Work to complete: The lines you return should be those containing the string "many", taken from the data below.

Records for processing:
___

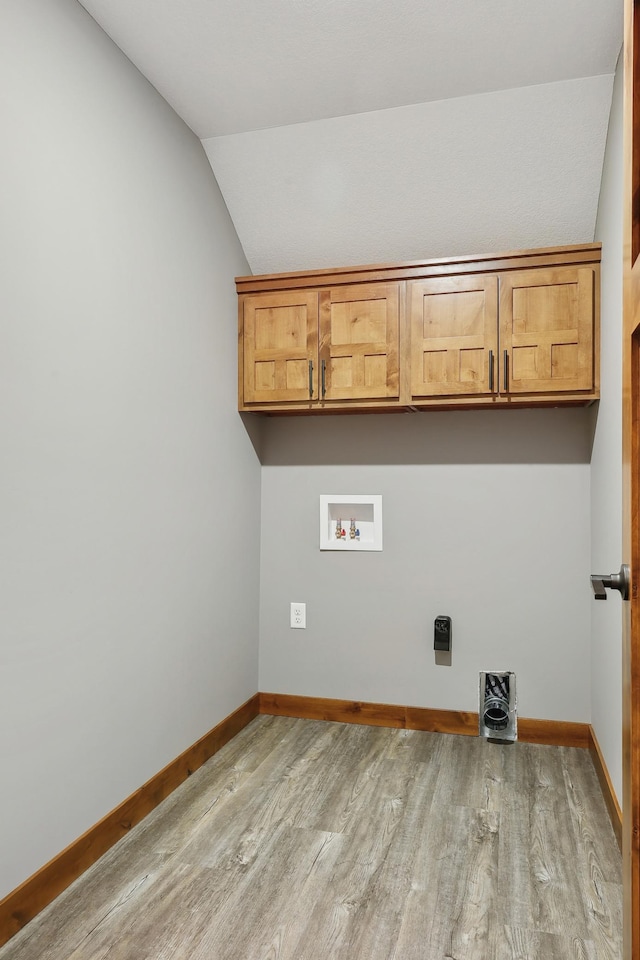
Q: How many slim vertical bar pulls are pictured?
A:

___

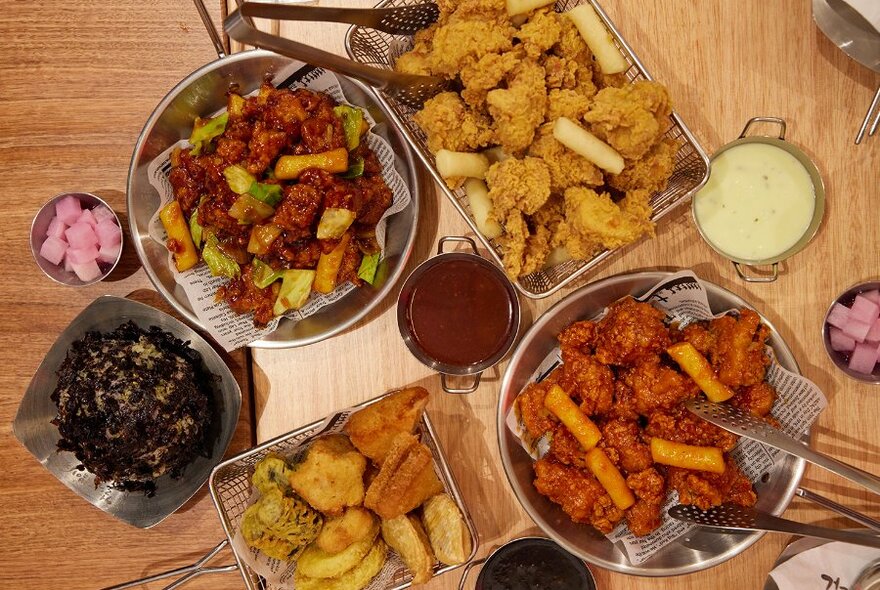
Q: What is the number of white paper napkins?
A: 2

___

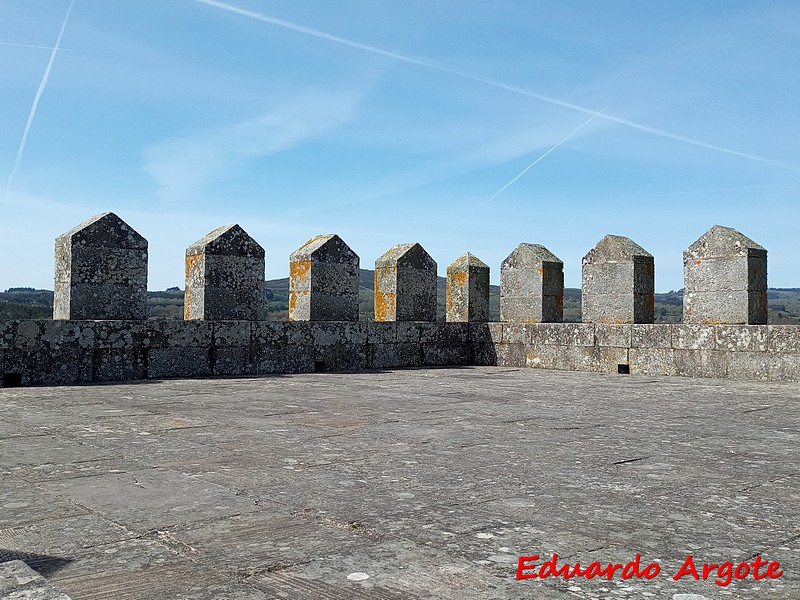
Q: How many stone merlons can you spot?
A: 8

___

Task output:
Q: How many slim vertical bar pulls are pictured?
Q: How many stone merlons can you spot?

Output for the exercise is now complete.